不平等感は家事だけでなく、育児の負担についても同じことが言えると思います。そして、それらの不平等感が結婚前・妊娠前から実感できてしまうからこそ、30代女性の約半数が「子どもはいらない」という意識を持ってしまうのだと思います。

 

だって、明らかに自分の負担ばかりが増えることを率先して行いたいとは思わないですよね。「女は産んで1人前」が古い価値観の押しつけであると分かってきた現代では、「産まない選択」をする女性がもっと増える可能性は十分にあります。そして、その選択が、「子どもが欲しくないわけではないけれどこれ以上大変になるんだったら要らないわ」という消極的選択となっている可能性は高いと思われます。2人目・3人目を「もう無理」とあきらめるのも、背景にあるものはきっと同じです。

 

女性の「目に見えない過労」を何とかしなければ、きっと「産みたい女性」は増えないでしょう。
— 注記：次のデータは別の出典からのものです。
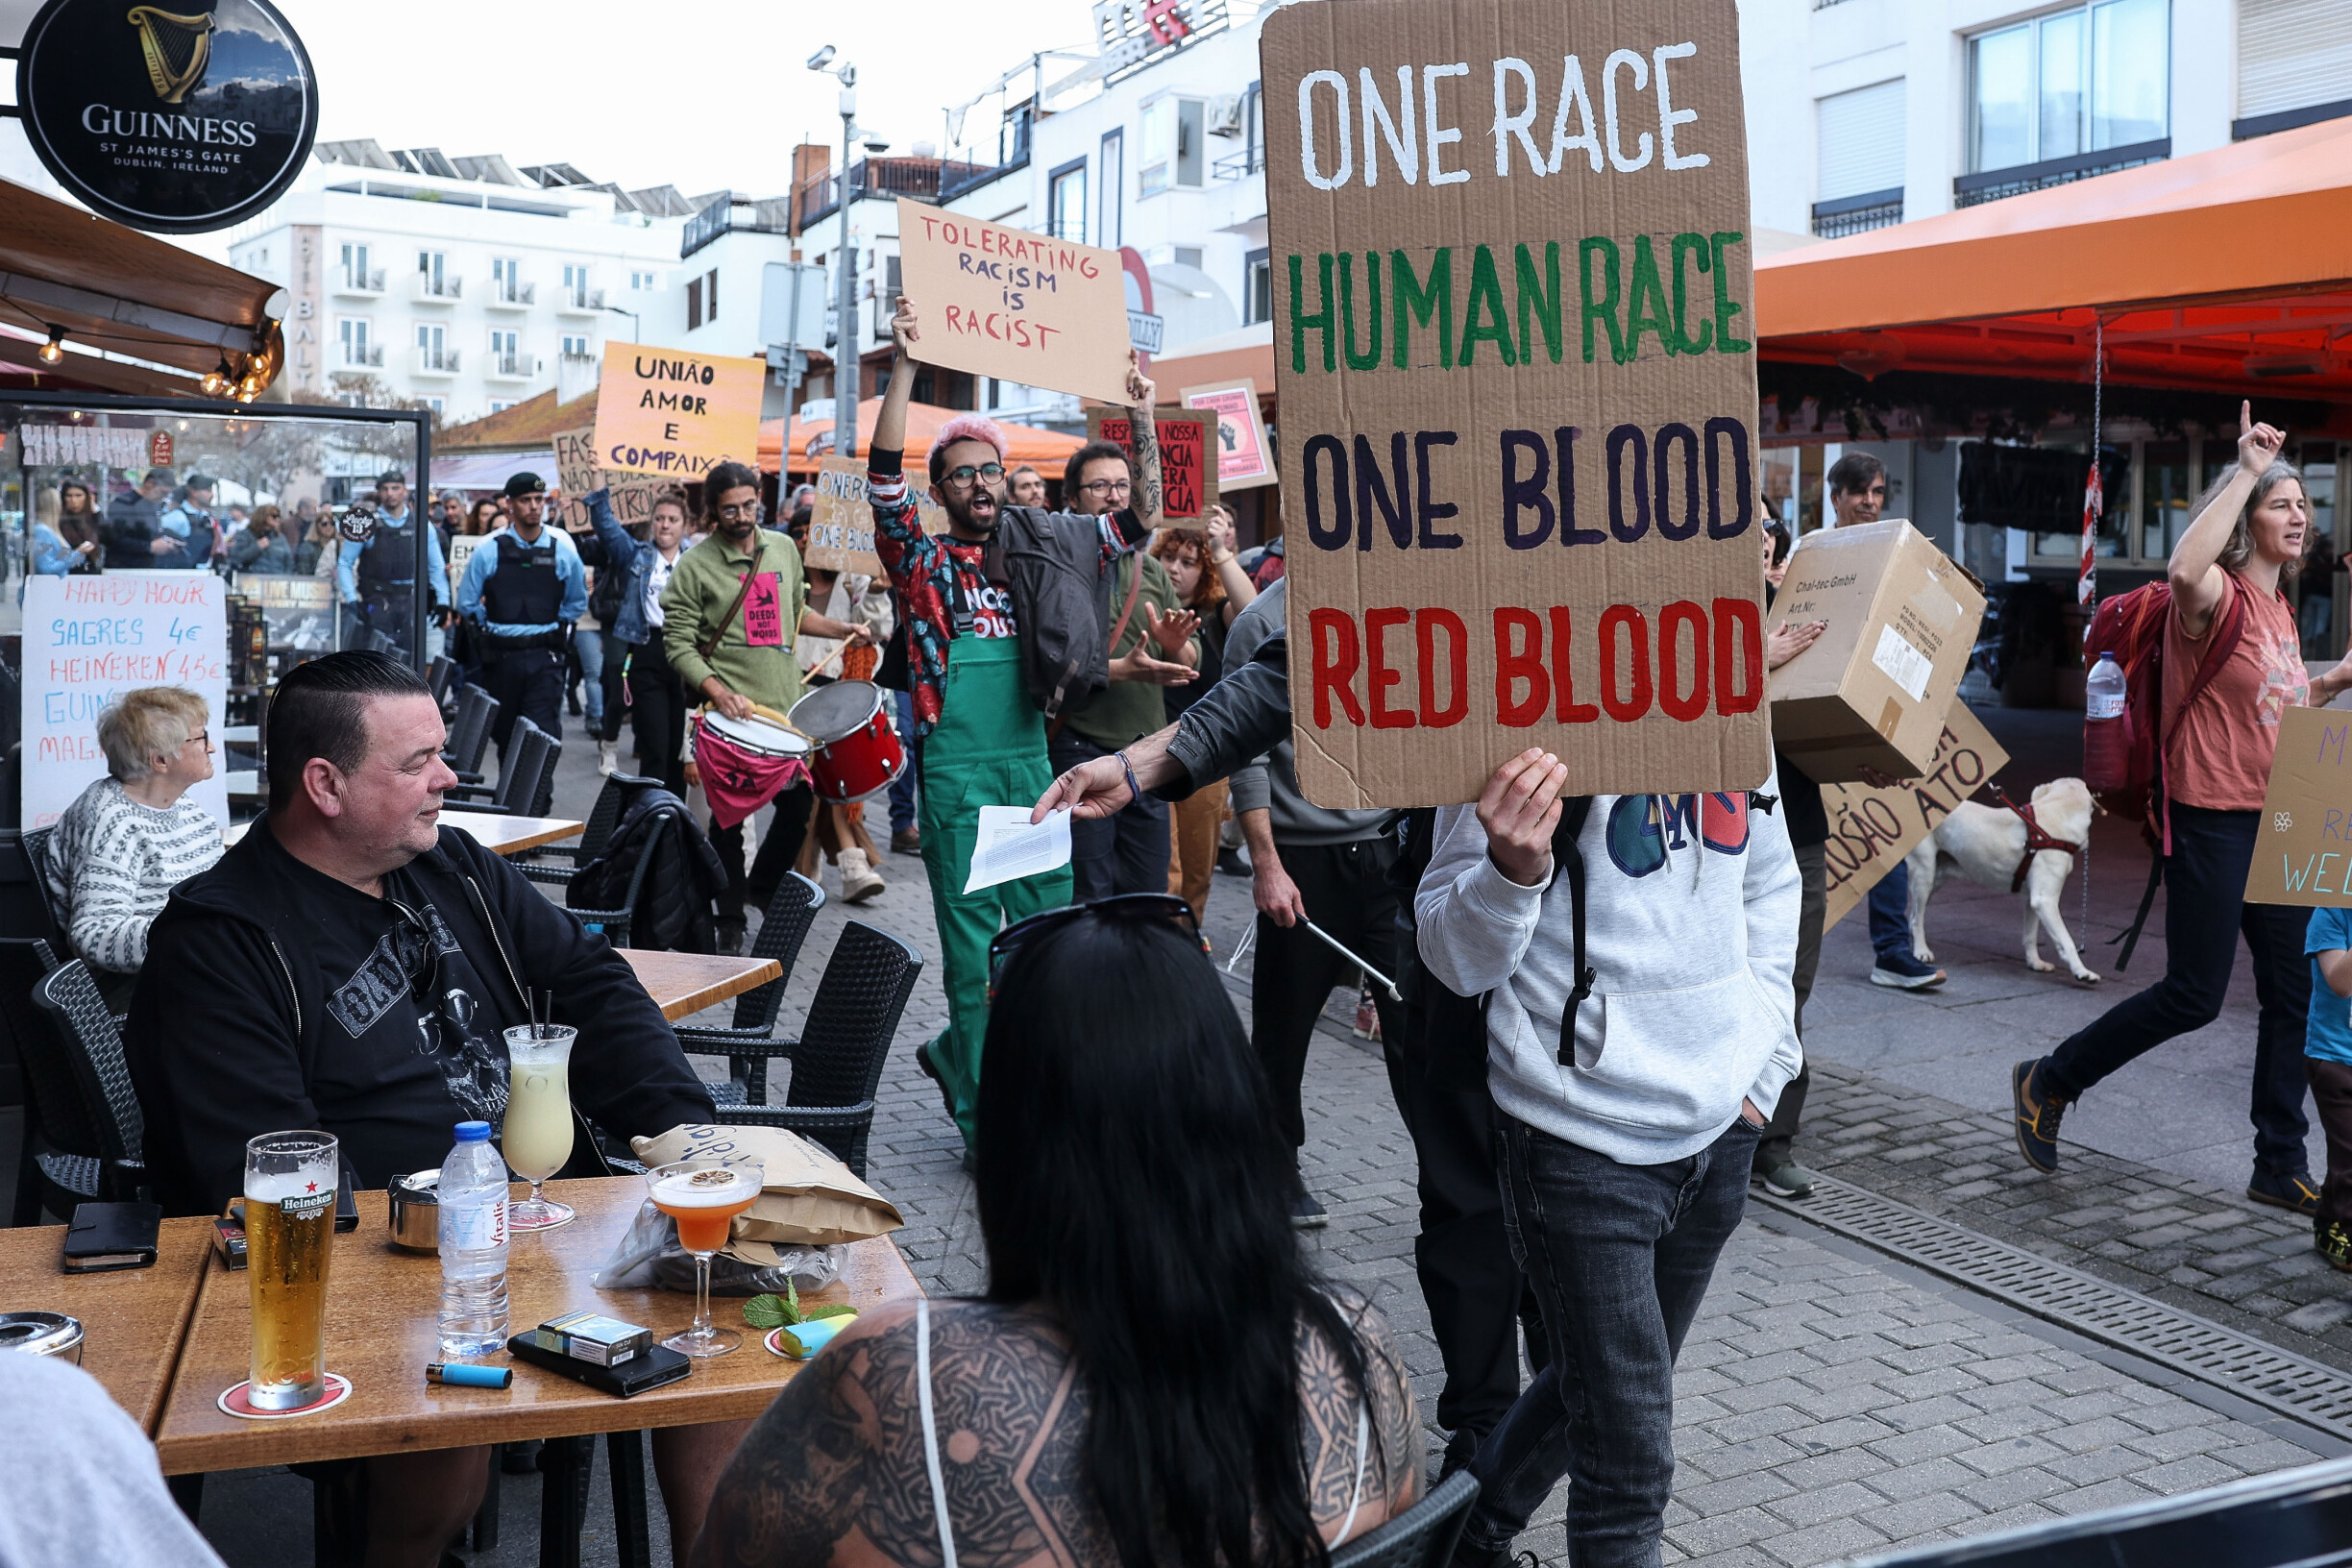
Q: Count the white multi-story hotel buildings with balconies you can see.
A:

それは、「産まない選択」をする女性の責任ではありません。女性がもっと安心して、無理をせず、楽に仕事も子育てもできる環境が整えば、潜在的に「産みたい」と思っている女性が実際に「産みたい」と思う可能性はあると思います。

 

そのために意識を変えるべきなのは、行政と「妻の大変さが見えていない夫」と、そして一人で抱え込んでいる女性自身なのかもしれません。